Reply To: Encounter in the Wild from an LH/RH Perspective

  • Whit Blauvelt

    Member
    March 30, 2023 at 4:11 pm

    Jeff,

    You quote both hemispheres. Yet per McGilchrist only LH has fully command of syntax, while RH’s more capable with finding the poetically-appropriate word, but not with the assembly into sentences and paragraphs. I’ve long been convinced by Jerry Fodor’s work that the language of thought cannot be our public languages. If so, then even the LH perspective, as we know it in the form of the public-language “I” (Freud’s “ego”) is translation of the actual language of thought. I’ve also long favored Rudolph Arnheim’s claim for “visual thinking” — that the visuo-spatial is primary, and anything with language secondary to the core of our thought. But then factor in McGilchrist’s evidences for hemispheric specialization, and the blended picture could be of LH being more language-like, more “literal,” at both language-of-thought level and the surface public language, and RH being more visuo-spatial at every level.
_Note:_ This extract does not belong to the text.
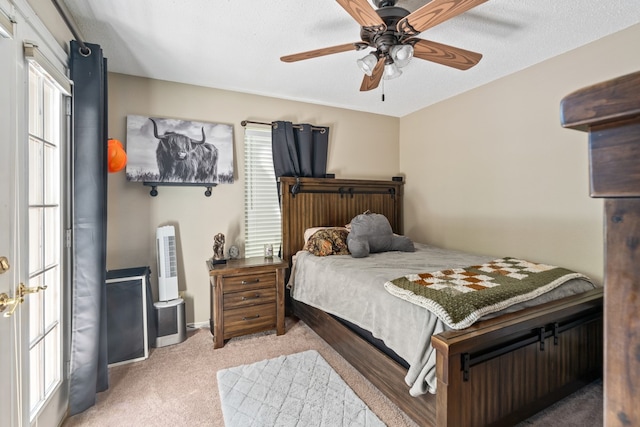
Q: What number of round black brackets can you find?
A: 2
In either case, what’s brought to the conscious surface entails translation; but what’s brought to verbal discussion as here, in non-poetic terms at remove from metaphor, requires more of it by the time it’s expressed in our discussions.

    Of course, we are as a species good at telling stories of talking bears and the like, facile at translating into public speech. What I’d like to ask: As you recount your experience, does it feel like you’re doing more translation, more story-telling, on the RH side than on the LH?